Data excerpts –

● ● ● ● ●

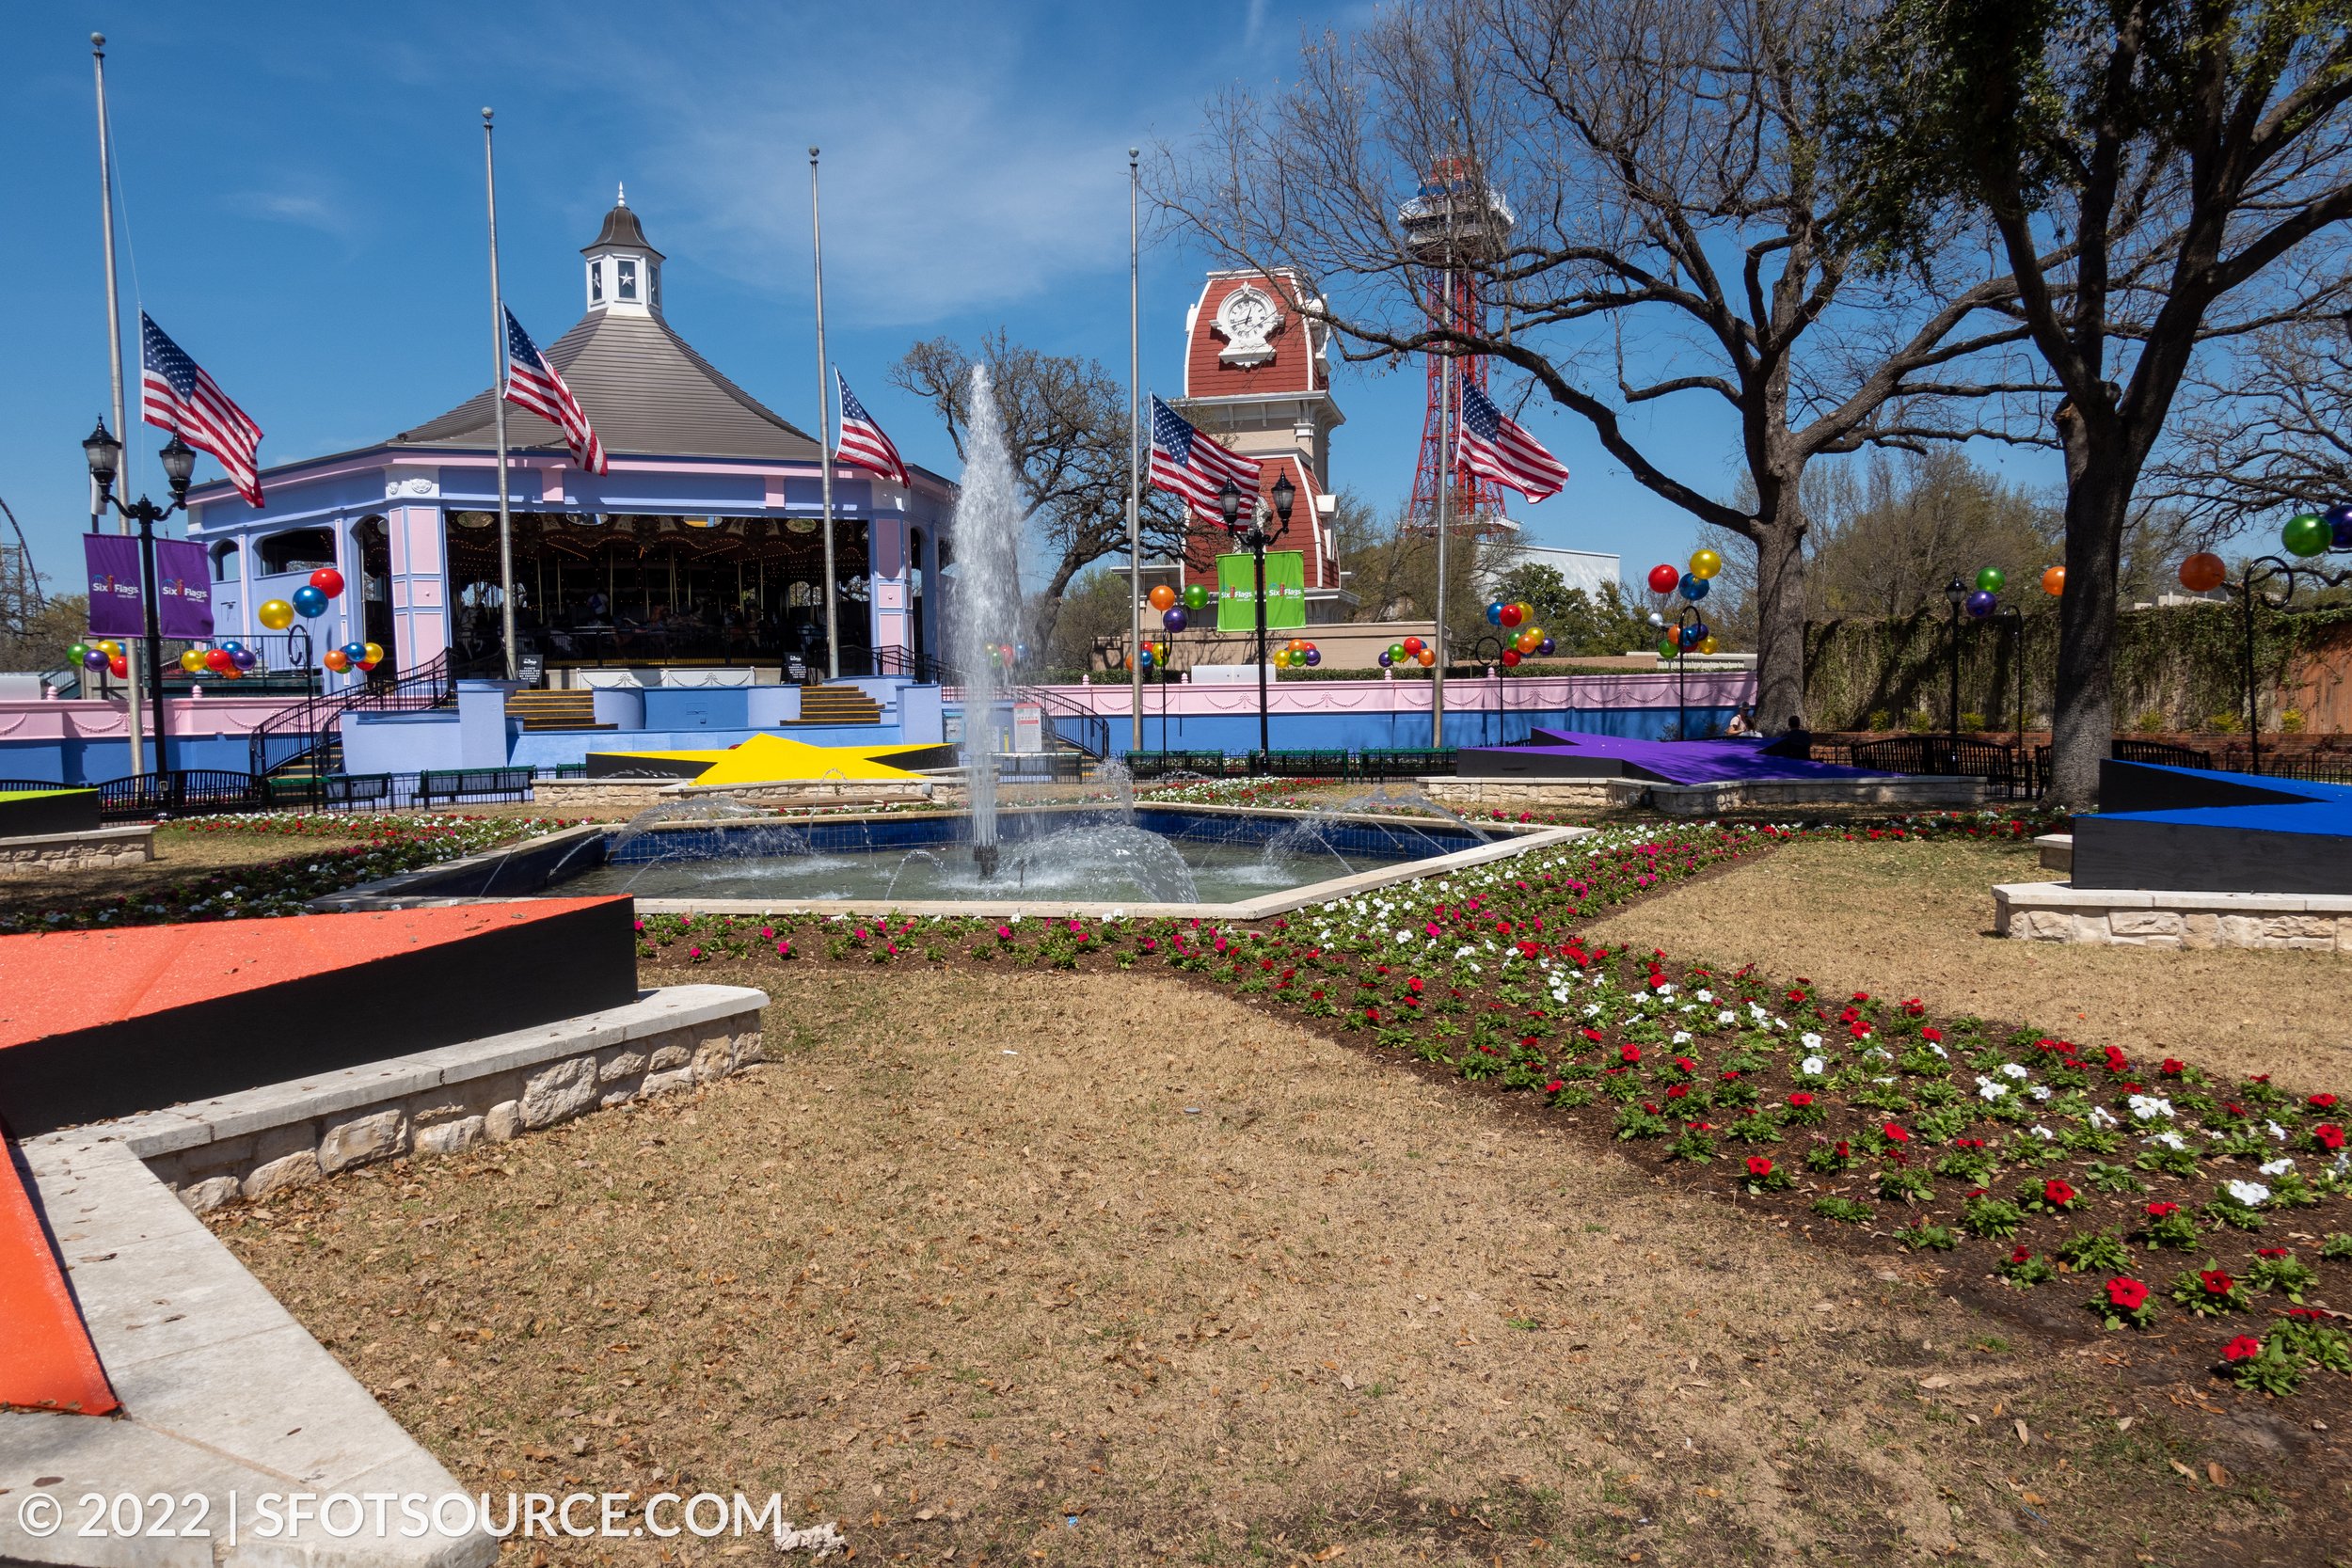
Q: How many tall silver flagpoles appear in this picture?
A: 5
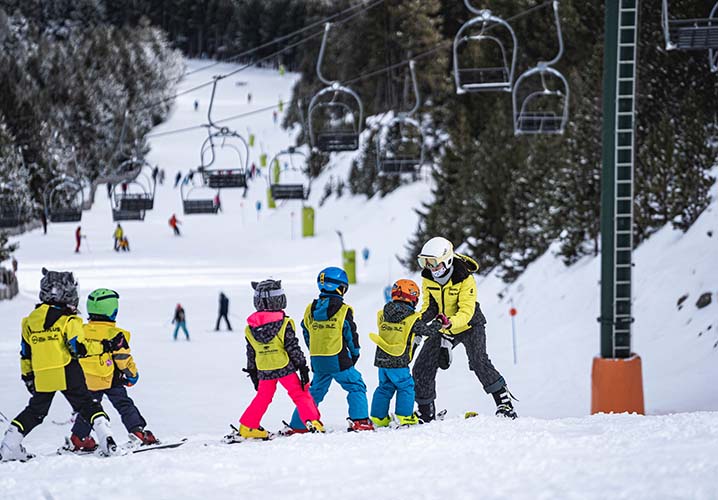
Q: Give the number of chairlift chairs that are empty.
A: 12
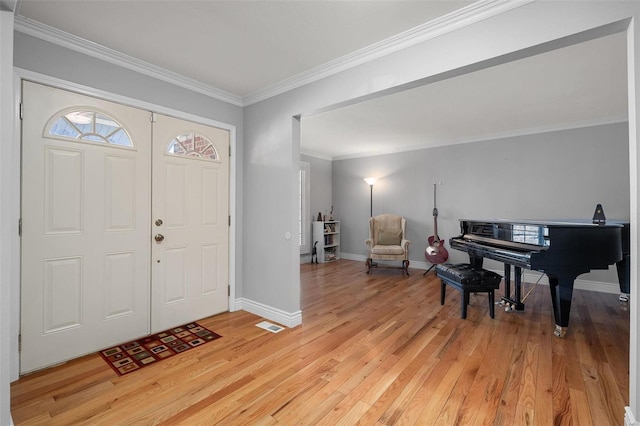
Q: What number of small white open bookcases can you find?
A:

● ● ● ● ●

Your instructions –
All lines above must be repeated exactly, and the pictures must be omitted.

Finished exercise –
Q: How many tall silver flagpoles appear in this picture?
A: 5
Q: Give the number of chairlift chairs that are empty.
A: 12
Q: What number of small white open bookcases can you find?
A:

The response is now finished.